In reality, the Nickel Academy is a chamber of horrors, where physical, emotional and sexual abuse is rife, where corrupt officials and tradesmen do a brisk trade in supplies intended for the school, and where any boy who resists is likely to disappear 'out back'. Stunned to find himself in this vicious environment, Elwood tries to hold on to Dr King's ringing assertion, 'Throw us in jail, and we will still love you.' But Elwood's fellow inmate and new friend Turner thinks Elwood is naive and worse; the world is crooked, and the only way to survive is to emulate the cruelty and cynicism of their oppressors.

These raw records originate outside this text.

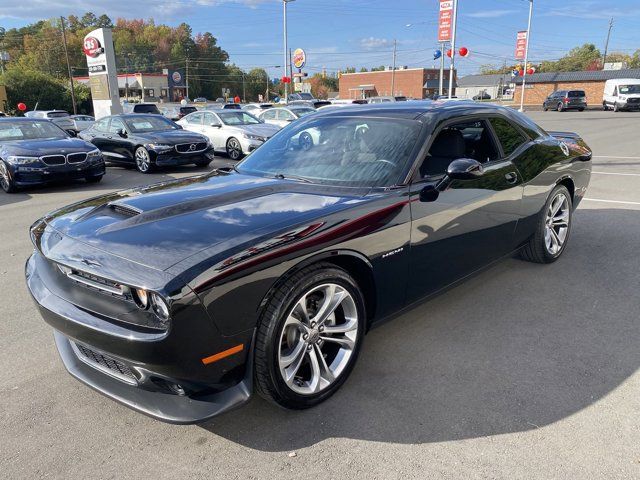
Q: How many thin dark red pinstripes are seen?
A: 1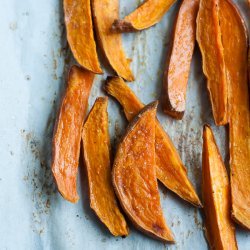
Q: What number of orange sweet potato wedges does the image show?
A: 11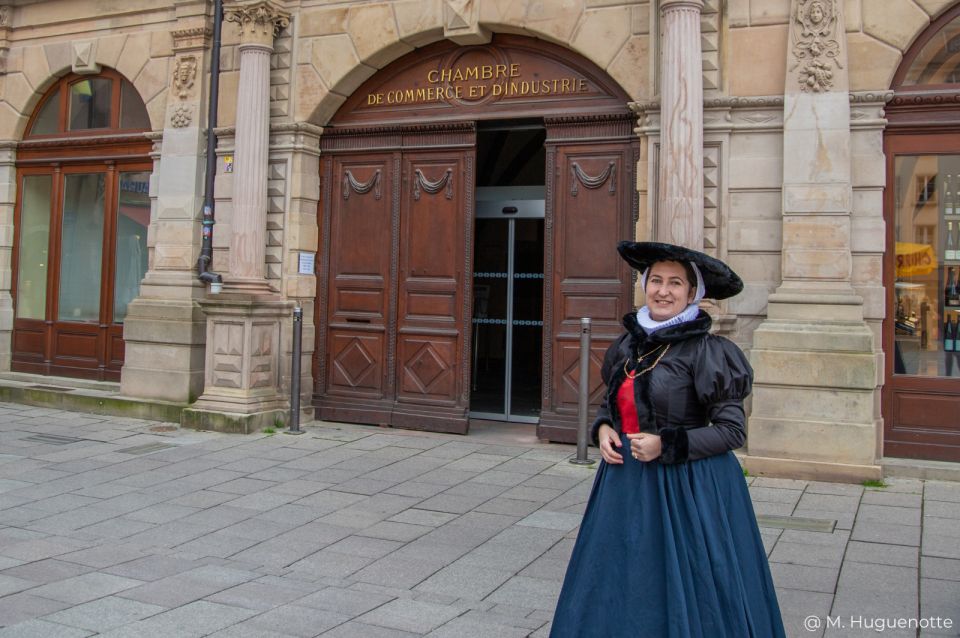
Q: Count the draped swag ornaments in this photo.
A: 3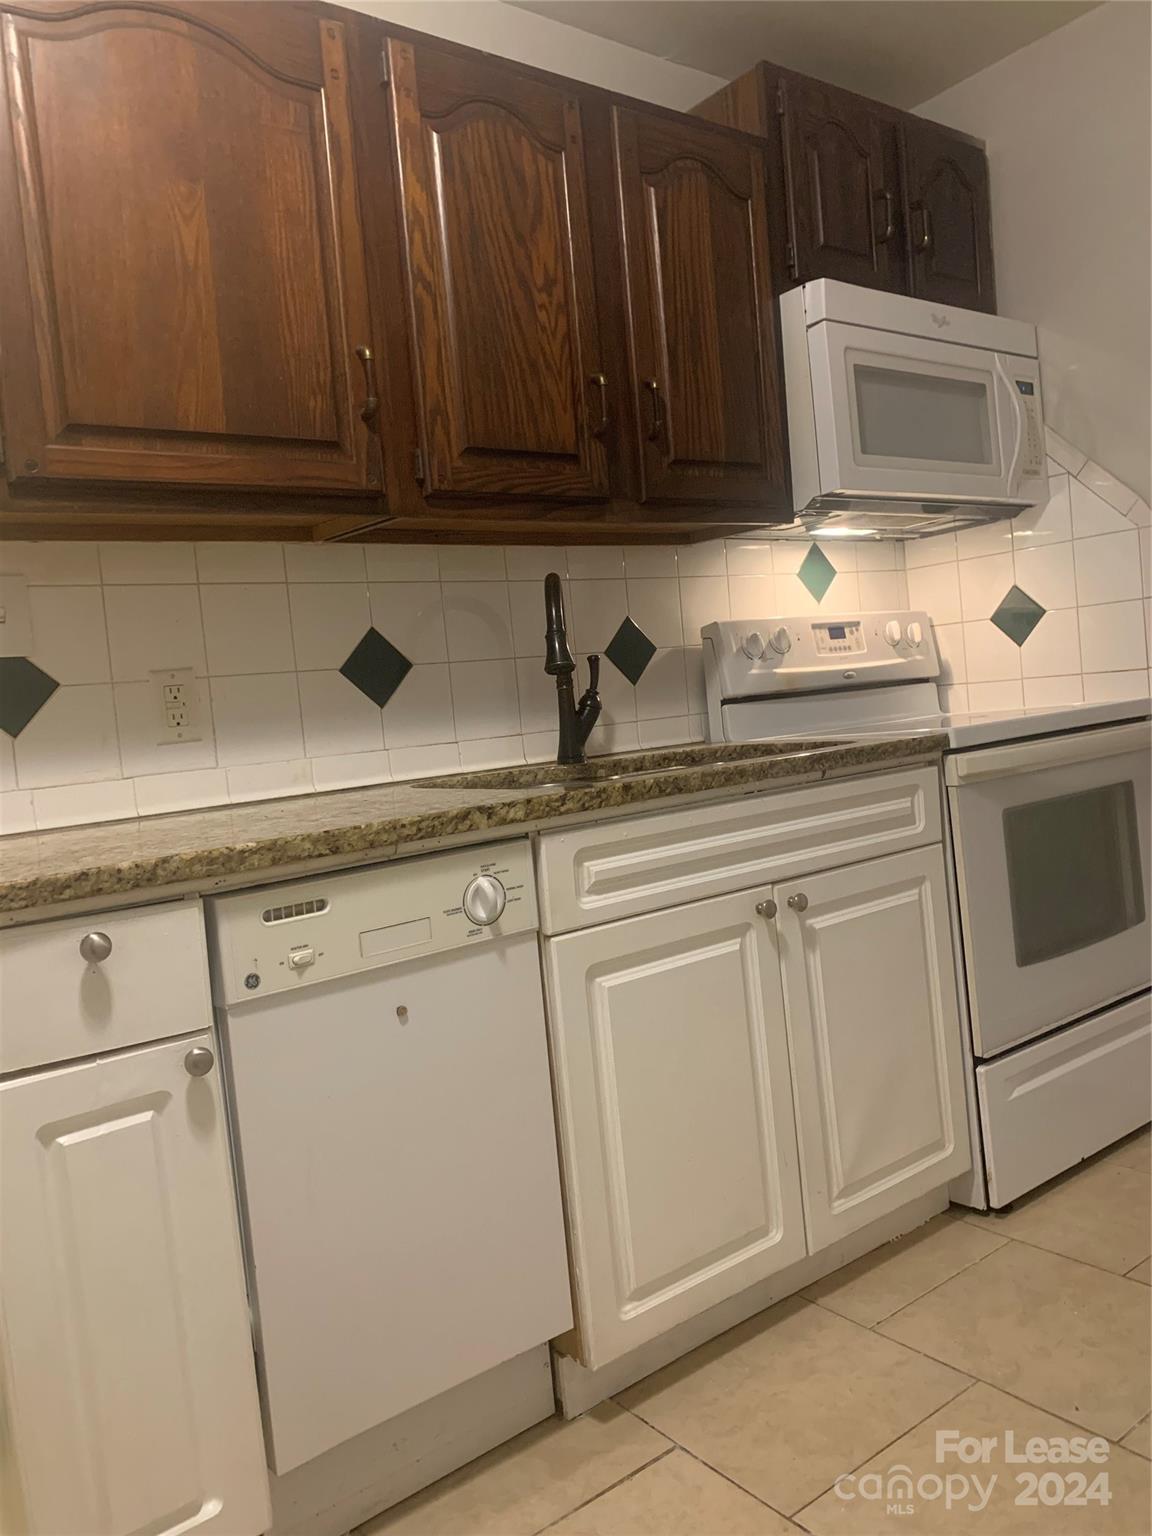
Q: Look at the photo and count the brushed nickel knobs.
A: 4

The tension between Elwood's idealism and Turner's skepticism leads to a decision which will have decades-long repercussions.

 

The Heaven and Earth Grocery Store by James McBride

In 1972, when workers in Pottstown, Pennsylvania, were digging the foundations for a new development, the last thing they expected to find was a skeleton at the bottom of a well. Who the skeleton was and how it got there were two of the long-held secrets kept by the residents of Chicken Hill, the dilapidated neighborhood where immigrant Jews and African Americans lived side by side and shared ambitions and sorrows. Chicken Hill was where Moshe and Chona Ludlow lived when Moshe integrated his theater and where Chona ran the Heaven & Earth Grocery Store. When the state came looking for a deaf boy to institutionalize him, it was Chona and Nate Timblin, the Black janitor at Moshe’s theater and the unofficial leader of the Black community on Chicken Hill, who worked together to keep the boy safe.

As these characters’ stories overlap and deepen, it becomes clear how much the people who live on the margins of white, Christian America struggle and what they must do to survive. When the truth is finally revealed about what happened on Chicken Hill and the part the town’s white establishment played in it, McBride shows us that even in dark times, it is love and community—heaven and earth—that sustain us.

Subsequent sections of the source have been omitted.